Neither Approximately nor Actually Equal To ≇
≇ (U+2247) is a standard Unicode character that you can copy and paste anywhere text is accepted. This page provides a concise reference with safe tips, internal links, and practical guidance so you can use it reliably across apps and platforms.
What it is and where it’s used: Neither Approximately nor Actually Equal To is part of the Symbols family (block: Mathematical Operators). If you need styled or decorative alternatives, try our Fancy Text tool to generate compatible text that works in most modern interfaces.
History & usage: The character U+2247, named NEITHER APPROXIMATELY NOR ACTUALLY EQUAL TO, sits in the Mathematical Operators block. It is used in math and in software interfaces to show a clear negation of both approximate equality and exact equality. In formulas it marks that two quantities do not match, even if they seem close. It appears in technical docs, calculators, and data displays where precise and approximate checks matter. Users see it when comparing results that must not be equal, or when a check fails. It helps avoid confusion between close values and exact matches. It is one of several relation symbols that express comparison. Its name is long, so people might refer to it by U+2247. The symbol communicates a strict difference, not a sum or product. It stays useful across disciplines. Ensure consistent rendering in fonts that support the character. The history ties to standardization of mathematical operators. In practice, it clarifies results where neither equality nor near equality holds.
Copy and input: the quickest method is to copy the character here. You can also insert it by its codepoint U+2247 in many development tools or editors. Some operating systems provide a character viewer or input palette that lets you search by name or code and insert the glyph into documents.
Display and fallback: if you see an empty box (tofu) or a placeholder rectangle, the active font might not include this codepoint. Switching to a font with broader Unicode coverage or using a fallback font usually fixes the issue. On the web, ensure the page’s font stack includes a general‑purpose fallback.

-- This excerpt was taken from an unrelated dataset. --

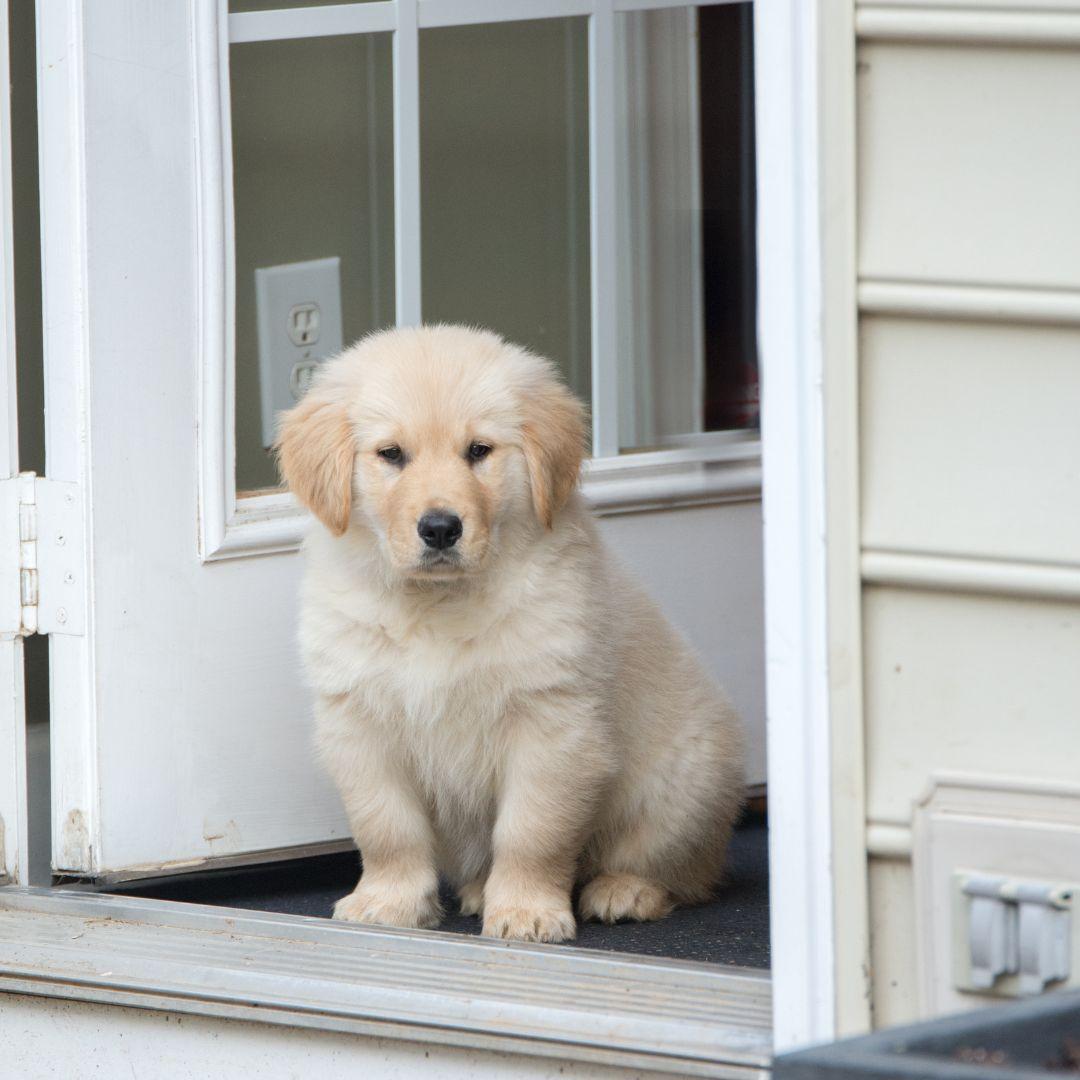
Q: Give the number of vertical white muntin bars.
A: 2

Related references: browse the Categories for similar characters. When choosing a symbol, prefer the official codepoint for semantic clarity and better compatibility with search, copy, and accessibility tooling.

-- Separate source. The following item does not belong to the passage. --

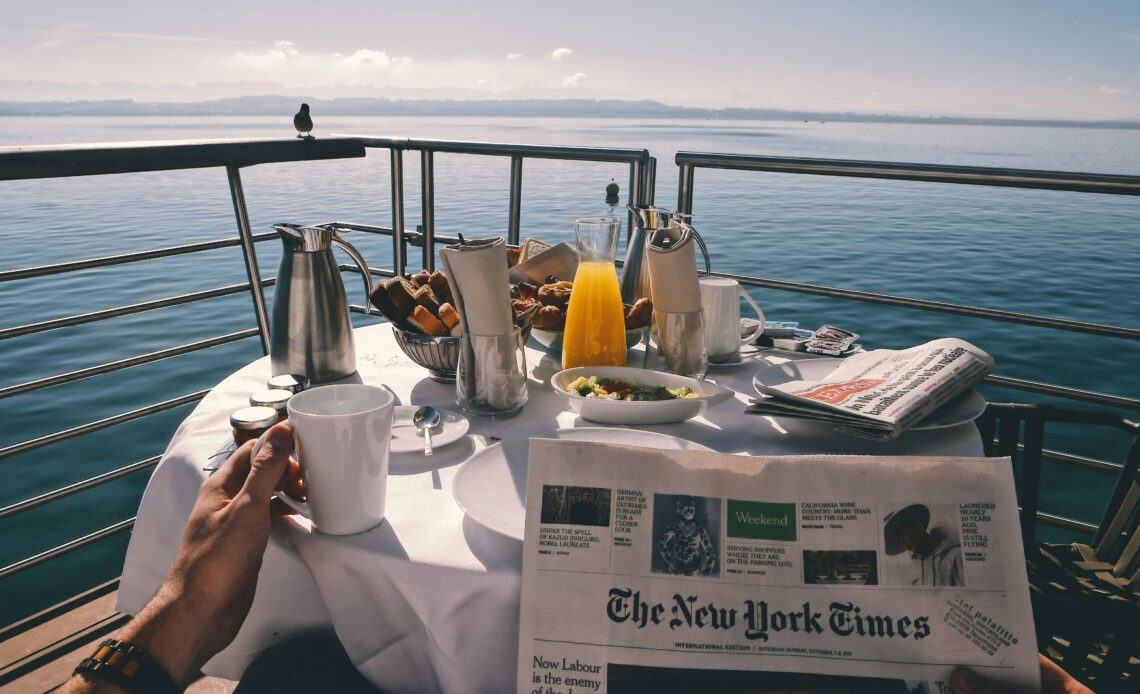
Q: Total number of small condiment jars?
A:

See our category page for related symbols.
Technical details
- Codepoint:
U+2247 - General Category:
Sm - Age:
1.1 - Bidi Class:
ON - Decomposition:
2245 0338 - Block:
Mathematical Operators - Script:
Common - UTF-8:
E2 89 87 - UTF-16:
2247 - UTF-32:
00002247 - HTML dec:
≇ - HTML hex:
≇ - JS escape:
\u2247 - Python \N{}:
\N{NEITHER APPROXIMATELY NOR ACTUALLY EQUAL TO} - Python \u:
\u2247 - Python \U:
\U00002247 - URL-encoded:
%E2%89%87 - CSS escape:
\2247
How to type / insert
Fast copy: click the Copy button near the top of this page.
By codepoint: in many editors and IDEs, you can insert via the Unicode code U+2247 or a built‑in character picker.
HTML: use the numeric entity ≇ (hex) or ≇ (decimal) when an HTML entity is needed.
Compatibility & troubleshooting
Font support: if the symbol does not render, the current font likely lacks this codepoint. Choose a font with broad Unicode coverage or allow a fallback font.
Web pages: ensure your CSS font stack includes a general fallback; avoid relying on images for common symbols to preserve accessibility and copyability.